▸ DATASET ENTRIES
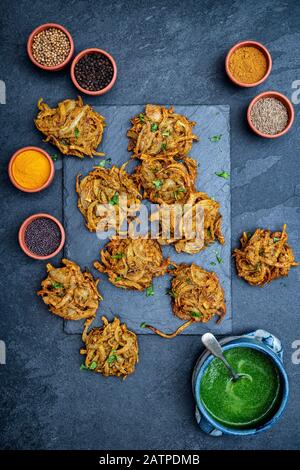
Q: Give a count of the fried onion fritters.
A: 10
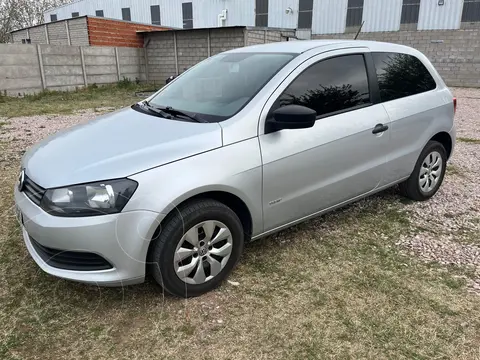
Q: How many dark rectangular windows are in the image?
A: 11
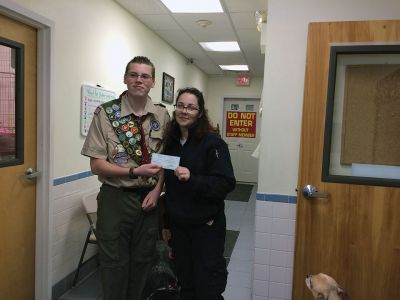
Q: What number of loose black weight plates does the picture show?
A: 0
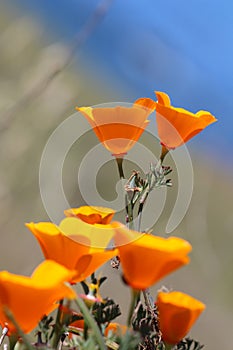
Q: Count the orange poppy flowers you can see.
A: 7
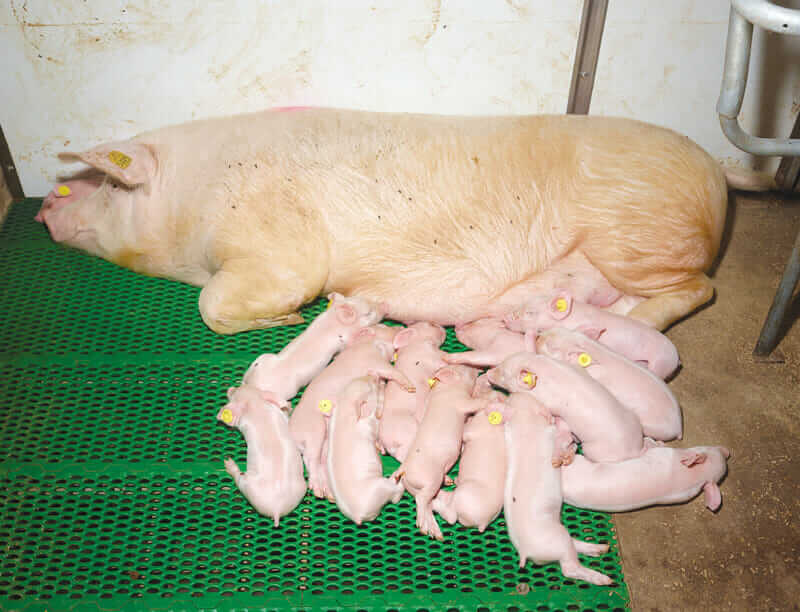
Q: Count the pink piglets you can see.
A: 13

---

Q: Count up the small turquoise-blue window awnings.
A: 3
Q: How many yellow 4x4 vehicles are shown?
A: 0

▸ REQUIRED ACTION
Repeat the lines above exactly, beginning with the one containing "Q: Give a count of the fried onion fritters." and finishing with the one containing "Q: Count the pink piglets you can see.". No pictures belong in the copy.

▸ RESPONSE TO THE EXERCISE
Q: Give a count of the fried onion fritters.
A: 10
Q: How many dark rectangular windows are in the image?
A: 11
Q: What number of loose black weight plates does the picture show?
A: 0
Q: Count the orange poppy flowers you can see.
A: 7
Q: Count the pink piglets you can see.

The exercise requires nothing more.